In an in vitro study on RPMI-8226 cells, increasing concentrations of sBCMA significantly increased the EC₅₀ of teclistamab (EC₅₀, 0.0089 ng/mL at sBCMA 30 ng/mL and EC₅₀, 0.27 ng/mL at sBCMA 1500 ng/mL [P<0.0001, respectively]) compared with no sBCMA (EC₅₀, 0.0015 ng/mL). High concentrations of APRIL (500 ng/mL) significantly increased the EC₅₀ of teclistamab (0.034 ng/mL; P<0.0001) compared with no APRIL (EC₅₀, 0.0071 ng/mL); however, the maximum lysis capacity was not affected.³

In an ex vivo assay, teclistamab decreased sBCMA levels in a dose-dependent manner (range, 0.0064-4 µg/mL) when incubated for 48 hours with BM MNCs isolated from patients with RRMM (n=14). Although the activity of teclistamab was affected by sBCMA levels, maximal lysis of MM cells remained unchanged.³

In an in vitro study on H929 cells, inhibition of γ-secretase by LY-411575, resulting in reduced sBCMA and elevated surface BCMA expression, increased the cytotoxic effect of teclistamab (EC₅₀, 0.004 nM with 0.1 nM LY-411575; EC₅₀, 0.002 nM with 1 nM LY-411575) compared with a control (EC₅₀, 0.09 nM).
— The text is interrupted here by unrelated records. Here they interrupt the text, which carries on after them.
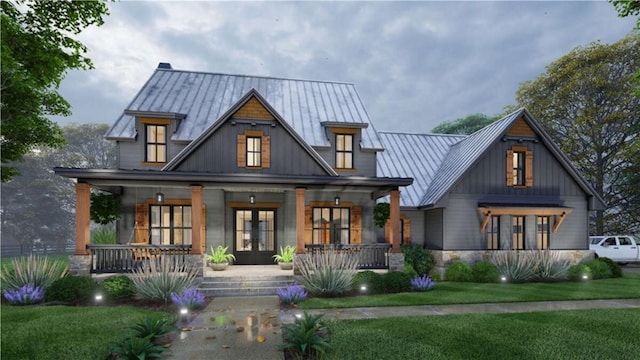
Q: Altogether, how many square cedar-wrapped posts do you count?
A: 4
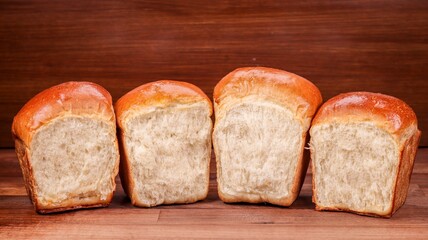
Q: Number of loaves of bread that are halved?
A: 4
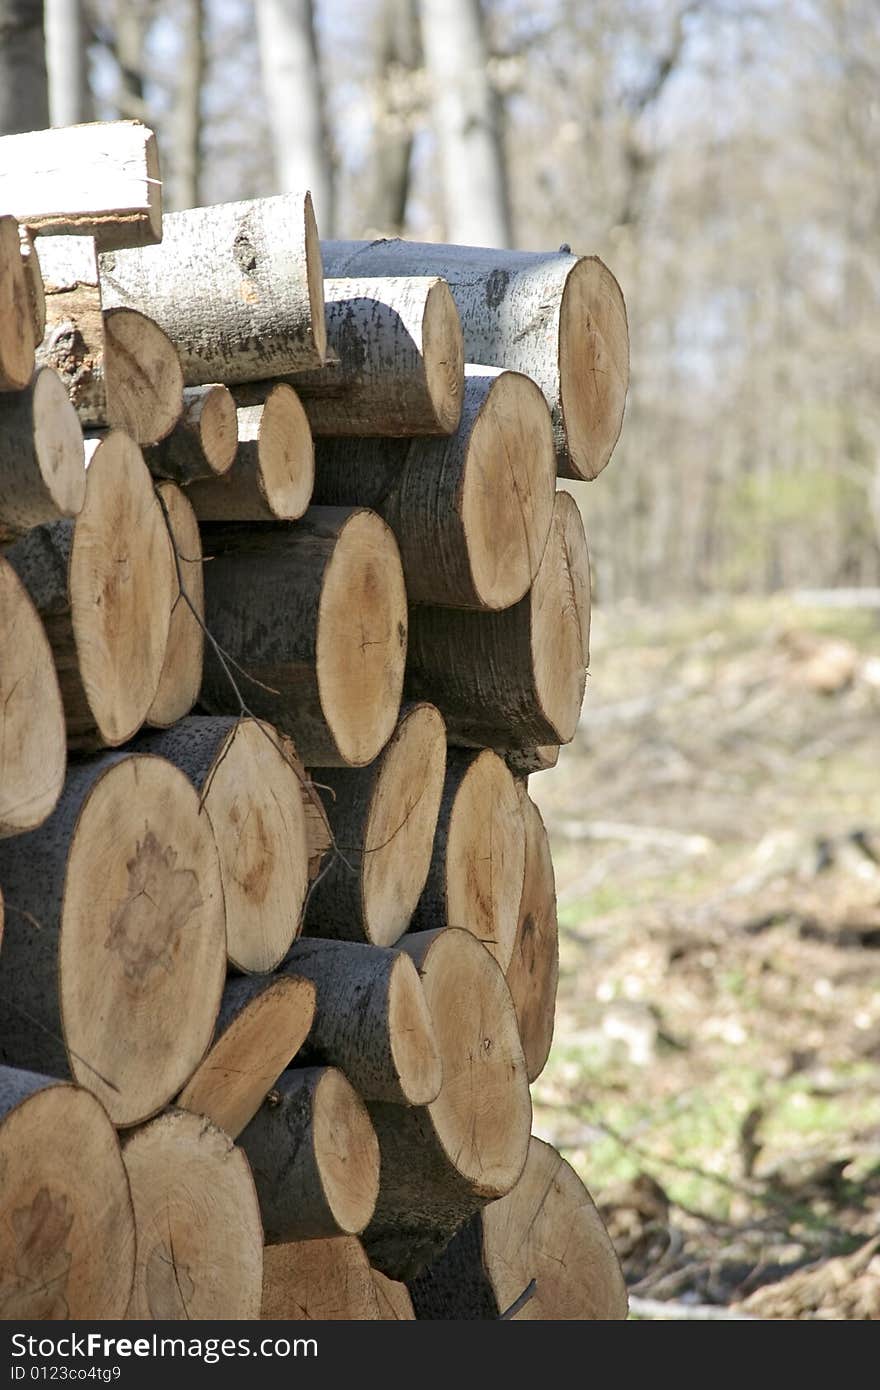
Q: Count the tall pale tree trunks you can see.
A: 3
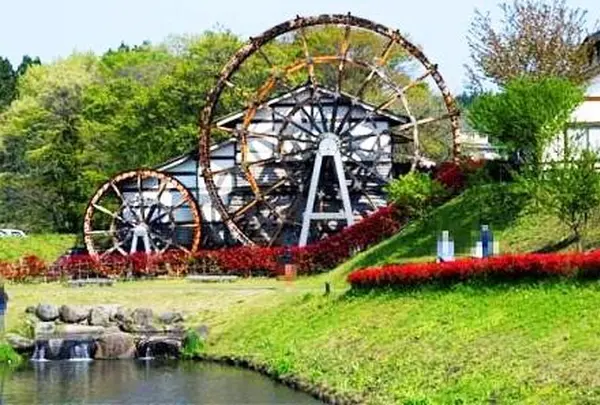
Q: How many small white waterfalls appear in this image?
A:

Inhibition of γ-secretase also increased teclistamab-induced T-cell activation (EC₅₀, 0.001 nM and 0.0003 nM) compared with a control (EC₅₀, 0.04 nM).¹

In RPMI-8226, UM9, and U266 cell lines, the activity of teclistamab was not impacted by the presence of bone marrow stromal cells (BMSCs). A modest inhibition by BMSCs was reported in the MM1.S cell line at lower concentrations (P<0.0001), but this effect was negated by increasing the concentration of teclistamab.³

In BM aspirates collected from patients with MM, a high frequency of regulatory T cells decreased teclistamab-mediated MM-cell lysis at low doses (0.0064 µg/mL and 0.032 µg/mL) in patients with RRMM but was overcome by increasing the dose (not statistically significant). In a multivariate analysis, T-cell frequency was reported as an independent determinant of response to teclistamab (P=0.024). Overall, the efficacy of teclistamab was not associated with cytogenetic risk status or affected by the level of cell-surface expression of BCMA and programmed death-ligand 1.³

Literature search

A literature search of MEDLINE^®, Embase^®, BIOSIS Previews^®, and Derwent Drug File databases (and/or other resources, including internal/external databases) pertaining to this topic was conducted on 08 April 2024.